A líder contestou a aquisição, no que foi encarado como uma estratégia – bem sucedida – para protelar a aprovação do negócio. Para um advogado, a ironia é que, meses depois, a BRF aumentou a concentração do mercado de margarinas ao assumir, sob licença, a produção e comercialização da marca Becel.

Enquanto a Seara não podia assumir o negócio e com uma Bunge naturalmente menos motivada a se esforçar por uma operação descontinuada, a BRF fez a festa e, de lambuja, pairou soberana na quarentena.

O isolamento social fez o consumo de margarinas disparar, e a dona da Qualy estava mais que preparada. Em fevereiro, ainda antes do turbilhão provocado pela covid-19, a empresa retomara a produção de margarinas em Uberlândia, ampliando a capacidade em 35%.

Quando os consumidores começaram a fazer mais bolos para sobreviver à rotina entediante da quarentena, lá estava a Qualy e a Claybon – uma marca de combate – para surfar a onda. Não à toa, o market share da BRF atingiu 58,7% em entre maio e junho, maior nível mais desde 2018. De lá para cá, o encarecimento do óleo de soja fez a BRF tirar o pé, e entre agosto e setembro a participação em margarinas caiu para 56,3%. Ainda assim, a liderança se dá por boa margem.

A partir da assinatura do acordo com a Bunge, a Seara vai poder incomodar a BRF também nessa frente até porque passa a contar com três fábricas para a produção de margarinas – antes, a produção era feita por terceiros. A Seara mais que triplica o market share, saindo de 9,5% para 35,5%. Além da Doriana, marca que já detinha, contará com Delícia para acirrar o jogo.

Em outros mercados, a disputa já é pesada. No ano passado, a Seara desbancou a Perdigão da liderança em congelados – itens como hambúrguer, lasanhas e pratos prontos -, algo inimaginável quando a Seara foi comprada pela JBS, em 2013.

Em valor, a Seara tem 23,7% do mercado de congelados, contra 21,4% da Perdigão, de acordo com dados obtidos pelo Valor.
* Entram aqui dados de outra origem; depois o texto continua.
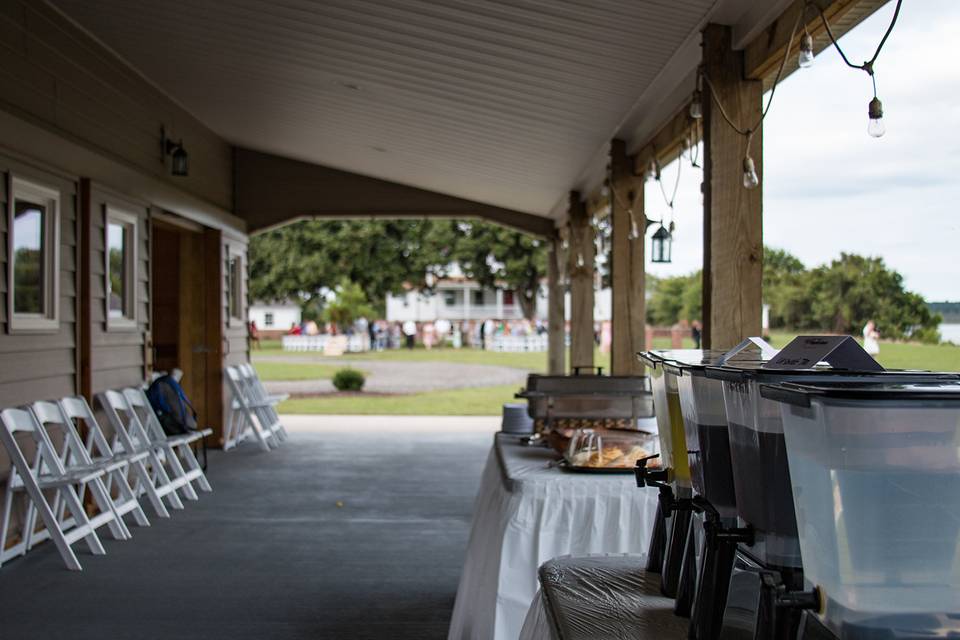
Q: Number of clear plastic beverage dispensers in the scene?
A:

Ao analista Thiago Duarte, do BTG Pactual, Wesley Filho confirmou, em teleconferência realizada em novembro, que também vem reduzindo o gap de preço com as marcas da concorrente.

Na BRF, fontes não negam a liderança da marca rival em congelados, mas ironizam o fato de tratarem a Seara isoladamente, sem considerar outras marcas que a JBS tem no portfólio, como Rezende. Juntas, Perdigão e Sadia ainda lideram, com mais de 40%. Também se argumenta que o negócio de congelados é o menos relevante. “É market share de um negócio menor e nem sempre com boa rentabilidade”, argumentou uma fonte.

Minimizar os feitos da Seara não significa ignorá-los. Na próxima semana, a BRF leva ao mercado sua visão para 2030. Sai de cena a reestruturação e volta o crescimento – o faturamento de R$ 35 bilhões também vai aumentar. Lequetreque não está parado.

No duelo entre as gigantes, também há espaço para recados subliminares. No último balanço, a BRF fez questão de avisar aos investidores que a perda de participação de mercado, um efeito colateral da covid-19 e do repasse de preços feito para compensar o custo do milho, se deu para marcas com menos de 5% de share. Para bom entendedor, um pingo é letra – e não é “S”.